Stalin’s slanderous and inaccurate historiographical approach to Luxemburg’s work caused many issues pertaining to her legacy. The narrative falsely paints Luxemburg as a harsh critic of Lenin and a sympathiser of the Mensheviks, placing her in the camp of centrism and reformism. This bastardisation of Luxemburg’s thoughts and ideas are harmful and are not a fair or accurate representation of them as Stalin omits many of the important revisions Luxemburg later made to her initial stance on the events in Russia. The Stalinist narrative of Luxemburgism was clearly used to discredit her ideas and to serve a Leninist political agenda.
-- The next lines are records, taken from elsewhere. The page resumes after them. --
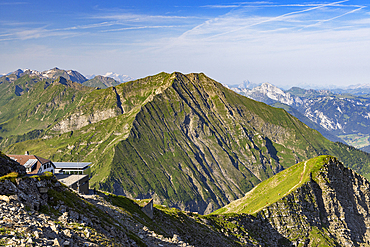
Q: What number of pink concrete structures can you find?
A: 0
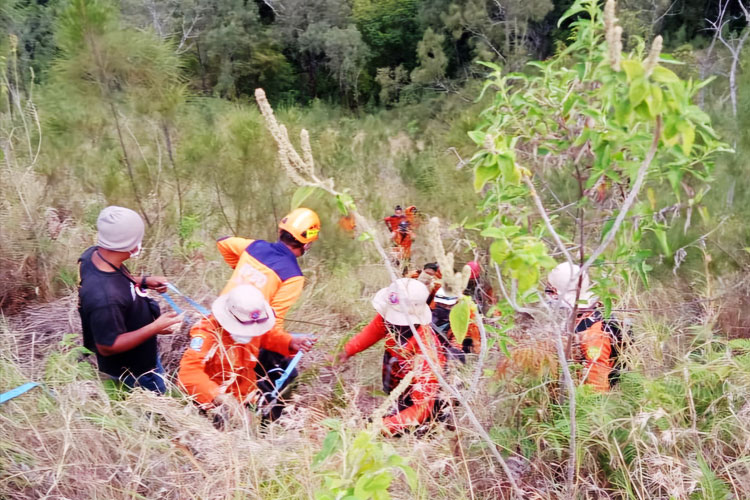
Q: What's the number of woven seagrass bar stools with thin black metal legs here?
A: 0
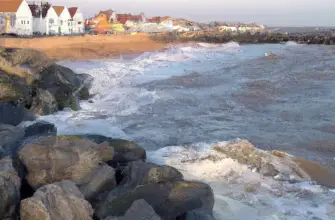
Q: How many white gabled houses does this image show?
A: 4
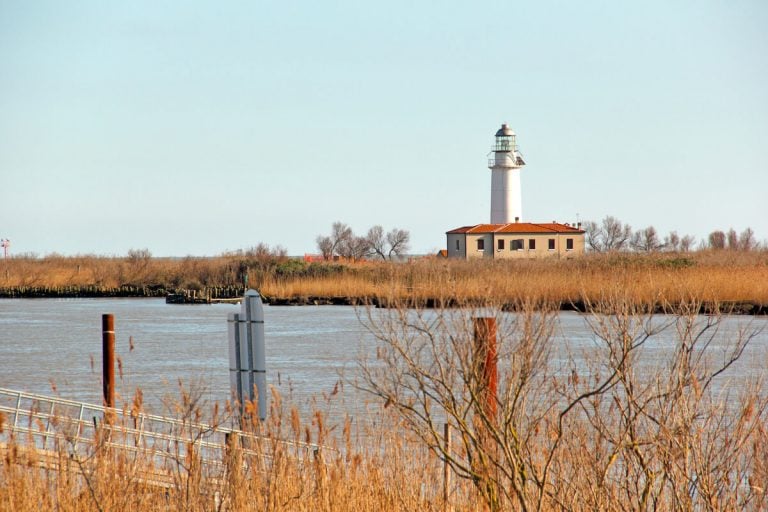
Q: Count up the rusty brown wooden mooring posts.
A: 2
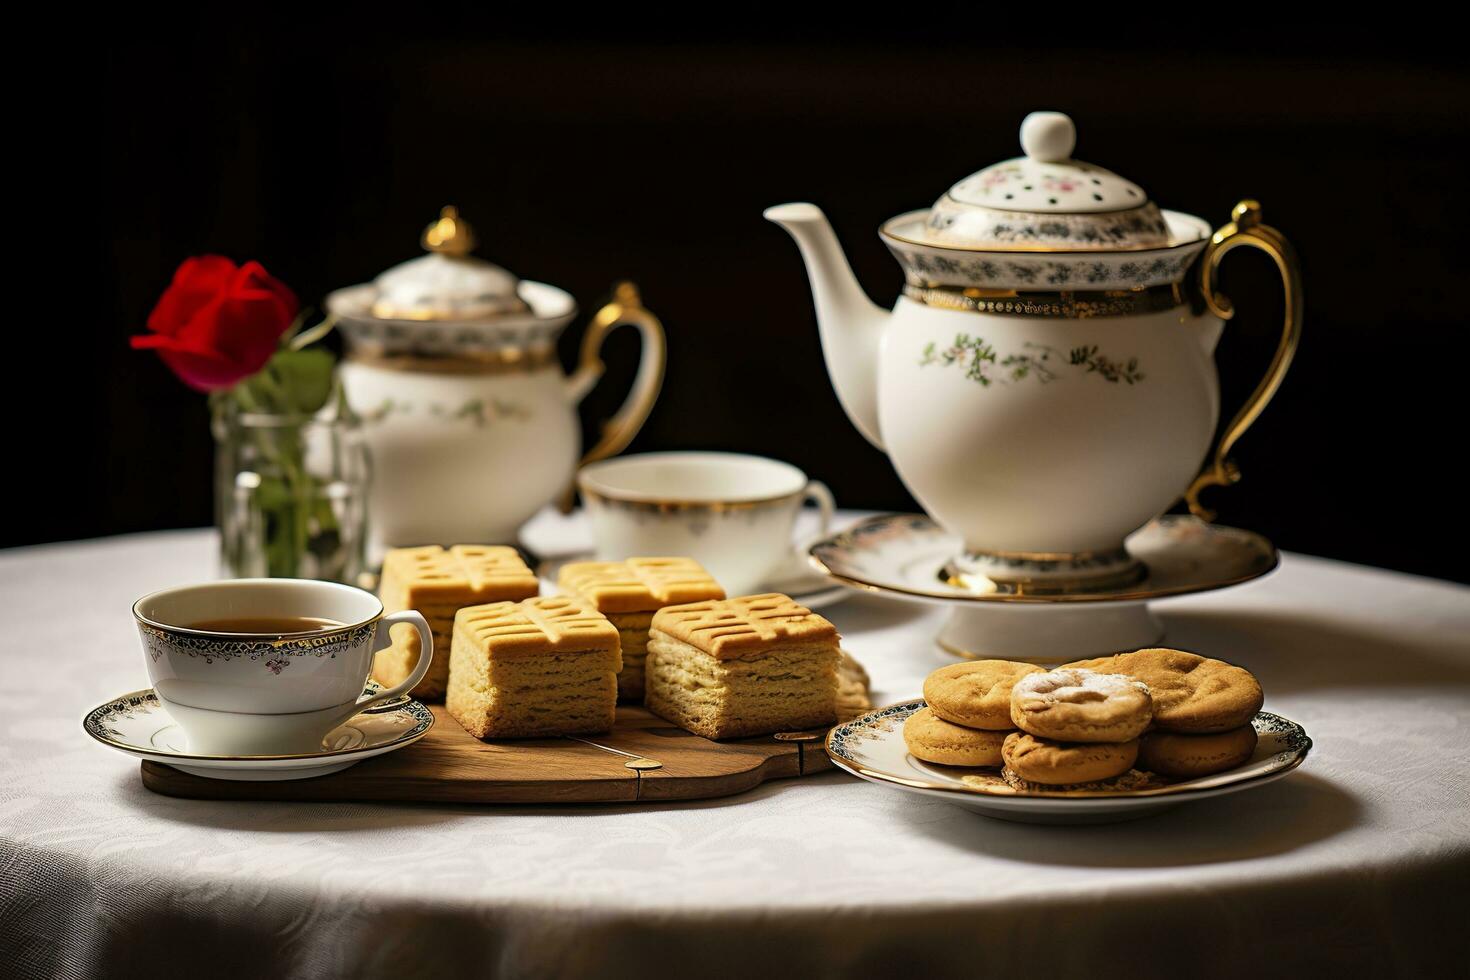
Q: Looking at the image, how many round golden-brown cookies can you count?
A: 6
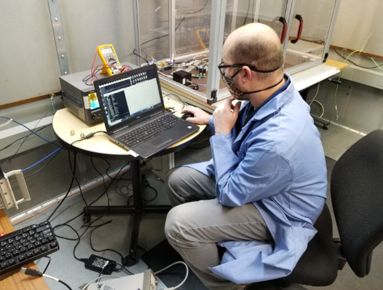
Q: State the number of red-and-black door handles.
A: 2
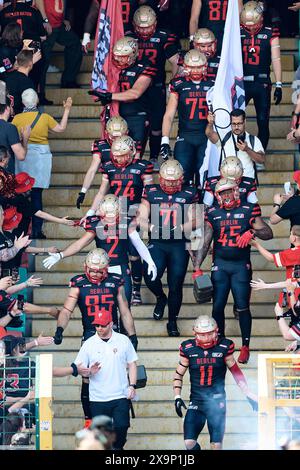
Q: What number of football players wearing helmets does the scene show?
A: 13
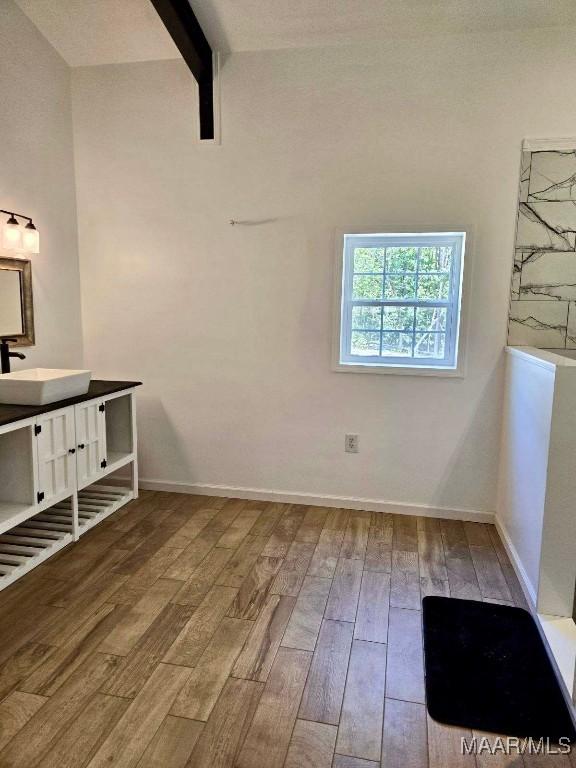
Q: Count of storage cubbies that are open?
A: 2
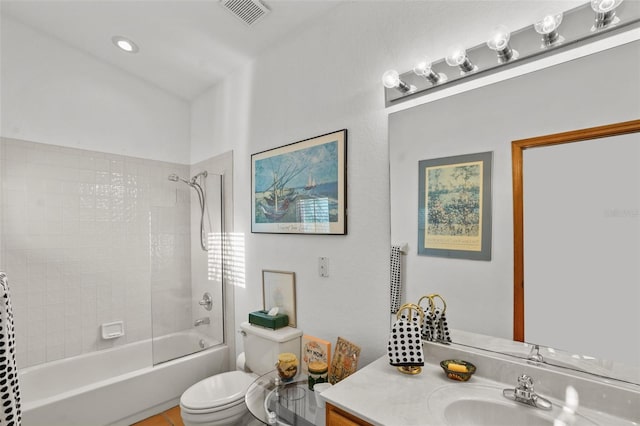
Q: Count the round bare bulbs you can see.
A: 6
Bertram Wolfe (1896–1977) used Stalin’s invented and hyperbolic narrative to criticise Lenin, thus creating a positive—but false—legacy for Luxemburg. Due to his status as a well-known scholar of Communist philosophy and history, Wolfe was highly respected among the “New Left” movement in the United States in the 1960s. He was the founder of the US communist party in 1919, and an early critic of Stalin and the doctrine Stalin labelled Marxism–Leninism. However, around the 1950s, Wolfe moved away from communism and became anti-communist with the advent of the Cold War. His bias against Stalinist ideas influenced his approach to writing left wing history. Wolfe’s approach to Luxemburg’s legacy was motivated by disgust toward Stalin. Since Stalin saw Luxemburg as an enemy, Wolfe adopted Stalin’s own narrative of Luxemburg to discredit Stalin. In doing this, he created a lionised, yet skewed, version of Luxemburg who was, ironically, similar to Stalin’s misinterpretation of her and who also aligned with many US values.
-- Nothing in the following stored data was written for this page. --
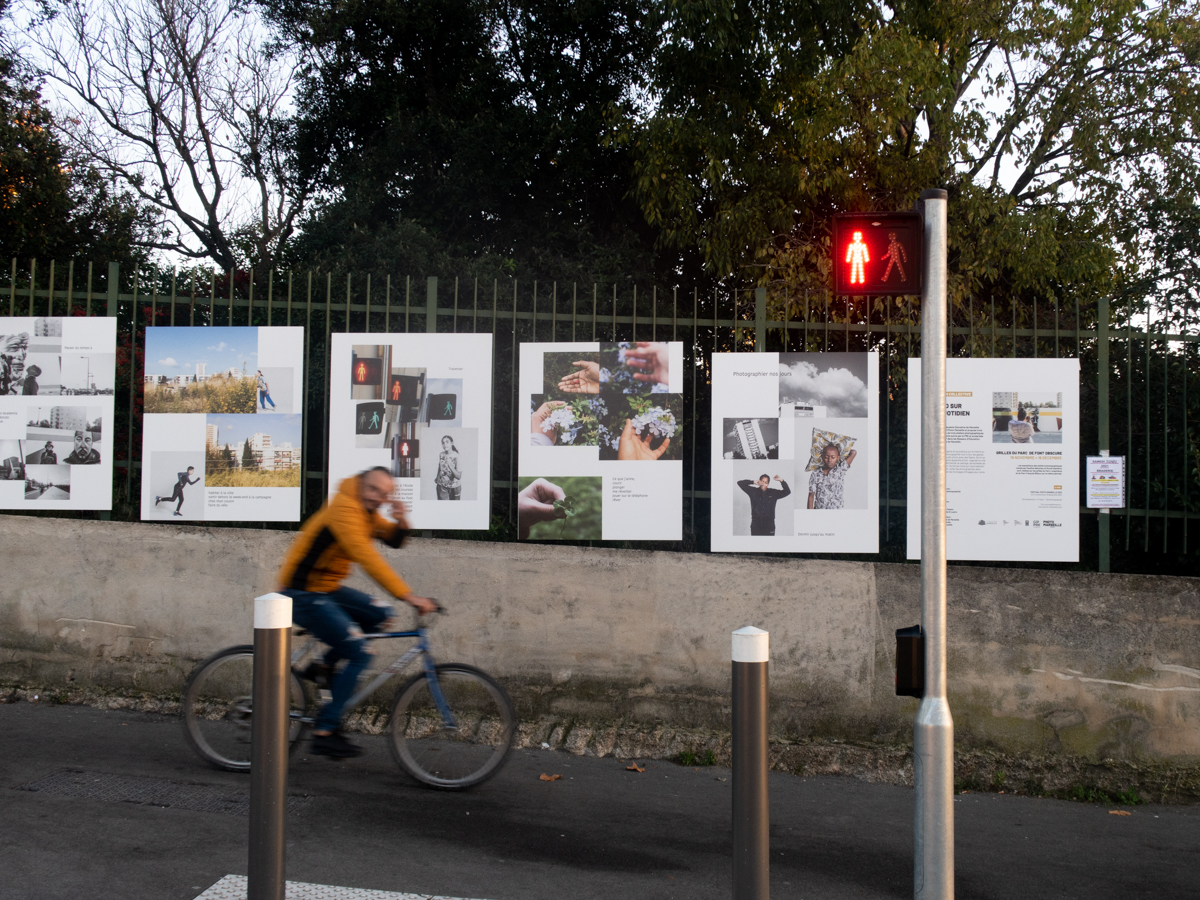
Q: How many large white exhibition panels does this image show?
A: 6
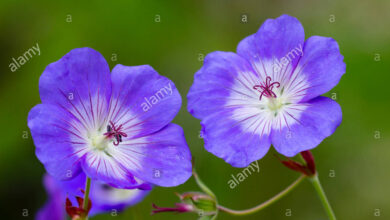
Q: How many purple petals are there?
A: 10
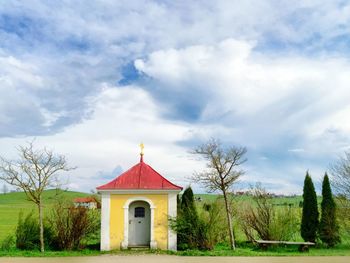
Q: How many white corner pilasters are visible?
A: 2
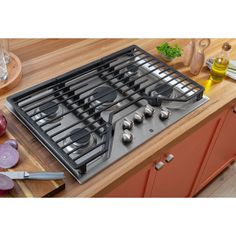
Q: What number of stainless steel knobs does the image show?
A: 5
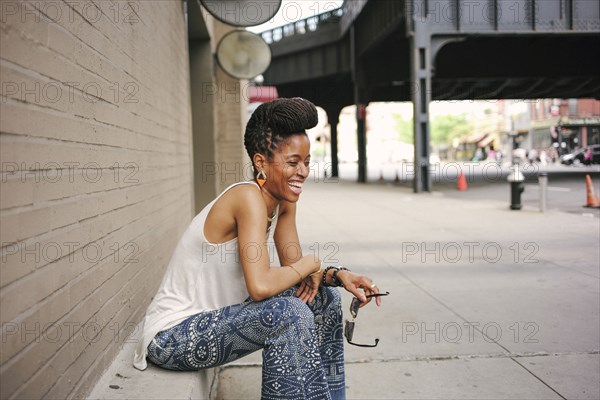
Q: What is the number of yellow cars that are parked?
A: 0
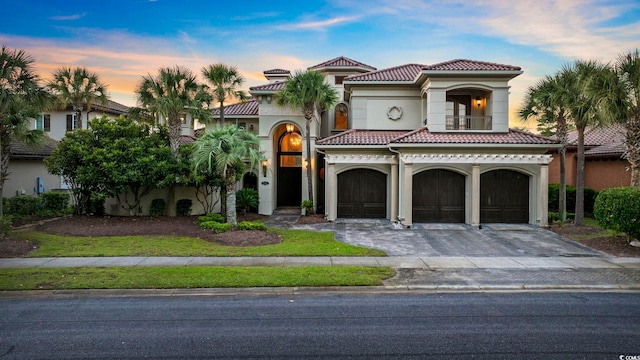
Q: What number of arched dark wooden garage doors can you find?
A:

Wolfe’s anti Stalinist approach to Luxemburg is demonstrated in many examples from his work. In Rosa Luxemburg and V. I. Lenin: The Opposite Poles of Revolutionary Socialism (written in 1961), he compares the differences in Lenin’s and Luxemburg’s ideology and outwardly states “Rosa Luxemburg was prophetically right” in favour of her. However, this judgement of Luxemburg can be seen as an instrument in Wolfe’s desire to discredit Stalin and the Marxism–Leninism doctrine. He paints a picture of Luxemburg which appears to adhere to many American values(14) and contrasts these to Stalin’s Russia under Marxism–Leninism which he describes as a “ruthless dictatorship” . His construction of Luxemburg as someone aligned with US anti-communist values draws from his US anti-communist background. Wolfe draws on the same pamphlets Stalin drew upon in his Questions Concerning the History of Bolshevism. As with Stalin, Wolfe does not acknowledge Luxemburg’s reappraisal of the Russian Revolution. Wolfe instead manipulates her words to communicate the narrative that Luxemburg had many disagreements with Lenin. Although Wolfe was in support of Luxemburg, his appraisal is as equally inaccurate as Stalin’s.
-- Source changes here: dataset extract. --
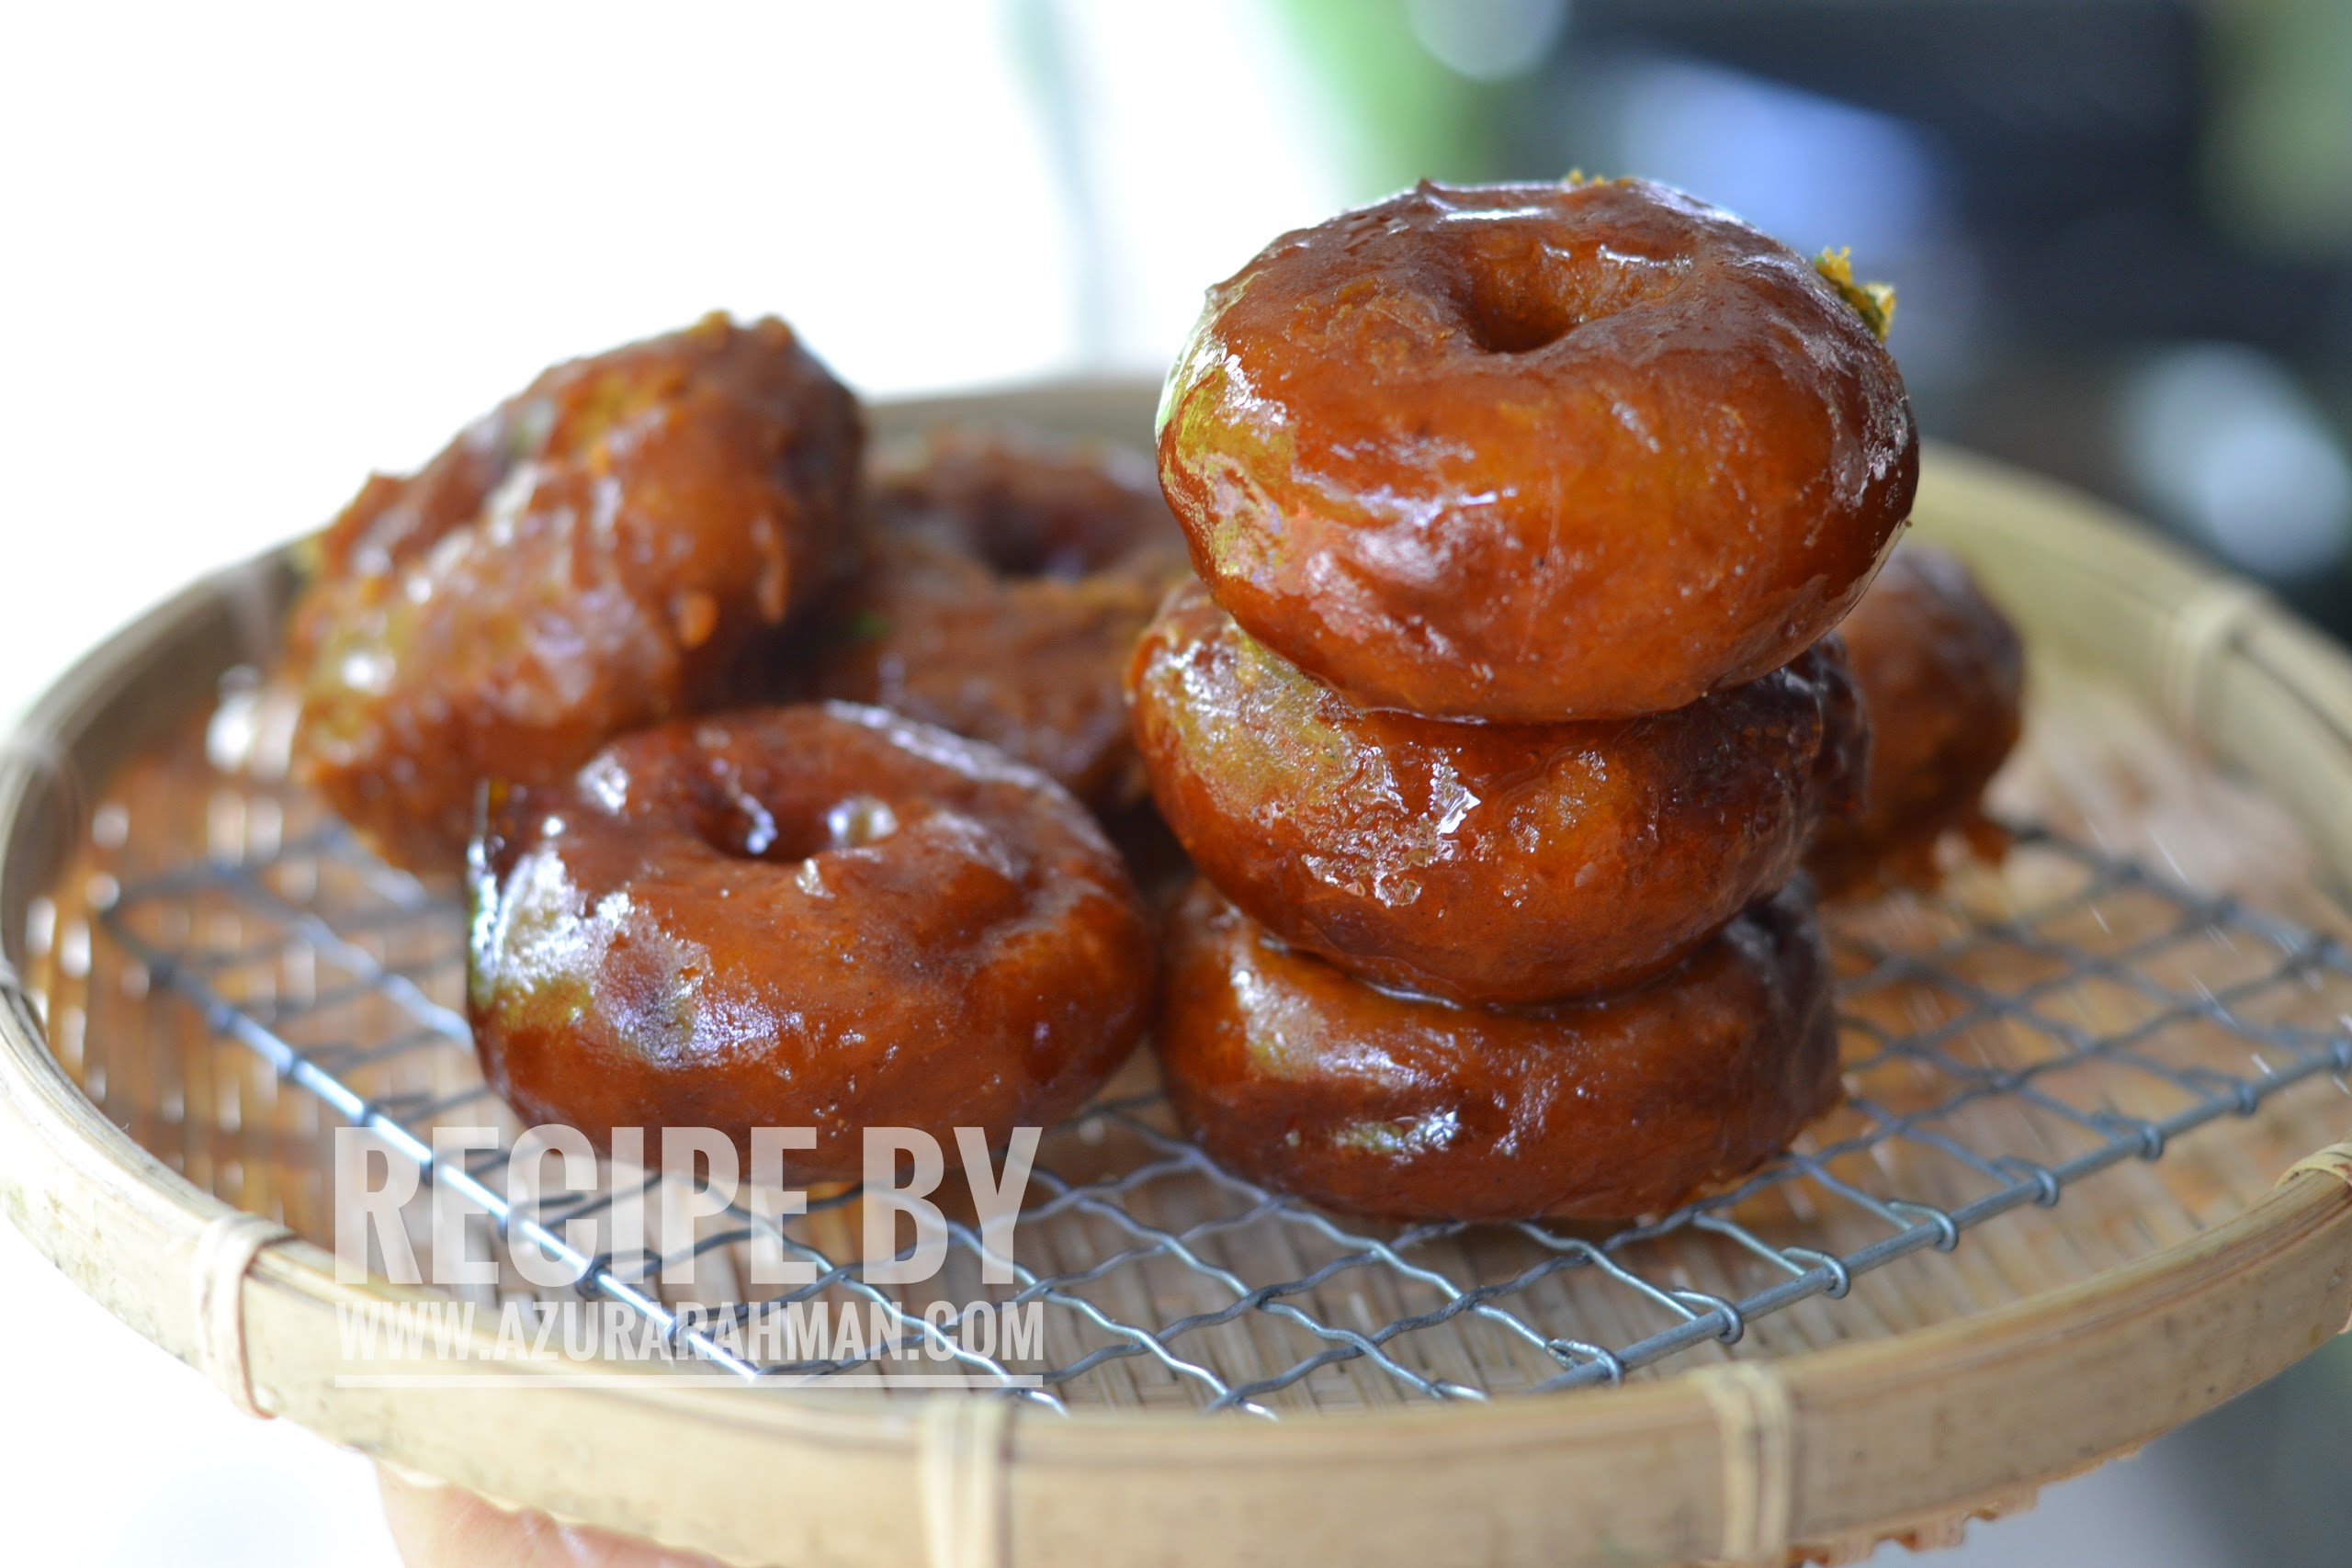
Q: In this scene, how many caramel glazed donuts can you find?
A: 7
Wolfe succeeds in vilifying Stalin using Luxemburg and creating a positive legacy for her in the eyes of the American ‘New Left’ of the 1960s, however, his methods are questionable, and the legacy constructed for Luxemburg is empirically inaccurate. Wolfe’s repetitive appraisal of Luxemburg and her “love for liberty” originates in his anti-Stalinist, pro-American bias. His construction of her using the language of a US patriot distorts her image and her ideology. While Rosa Luxemburg believed in freedom and liberty, she approached these questions in an entirely different way to US methods. Luxemburg saw the world through a lens of class consciousness and historical materialism and saw the path to freedom for the proletariat as a violent revolution.(15) This contrasts greatly with US methods of free market capitalism and classism. Another area Wolfe fails in his portrayal of Luxemburg is his claim that she had a “worship of spontaneity”(16) and “rejected authoritarianism”. Luxemburg never expressed that she “worshipped” spontaneity. While she preferred it, she never explicitly rejected an organised and planned approach to revolution. She recognised this approach could be effective after witnessing the success of the Bolshevik Party in the 1917 October Revolution in Russia. Luxemburg explicitly states in her pamphlet The Russian Revolution that she understood the requirement for Lenin’s and Bolshevik authority(17). Wolfe’s main argument in Rosa Luxemburg and V. I. Lenin: The Opposite Poles of Revolutionary Socialism is that Lenin and Luxemburg were “kept poles apart”(18) by ideological differences. However, Luxemburg supported Lenin and the Bolshevik party and Lenin praised Luxemburg and took her very seriously. Rosa Luxemburg was a leader of the German Social democrats and formed the Spartacist group, and in 1920, Lenin wrote, “…the German Social Democrats produced the finest leaders and recovered and gained strength more rapidly than the others did. This can be seen in both the instance of the Spartacists…”(19). The narrative that they were opposites was constructed by Stalin and was adopted by Wolfe in his attempt to attack Stalin and his ideology.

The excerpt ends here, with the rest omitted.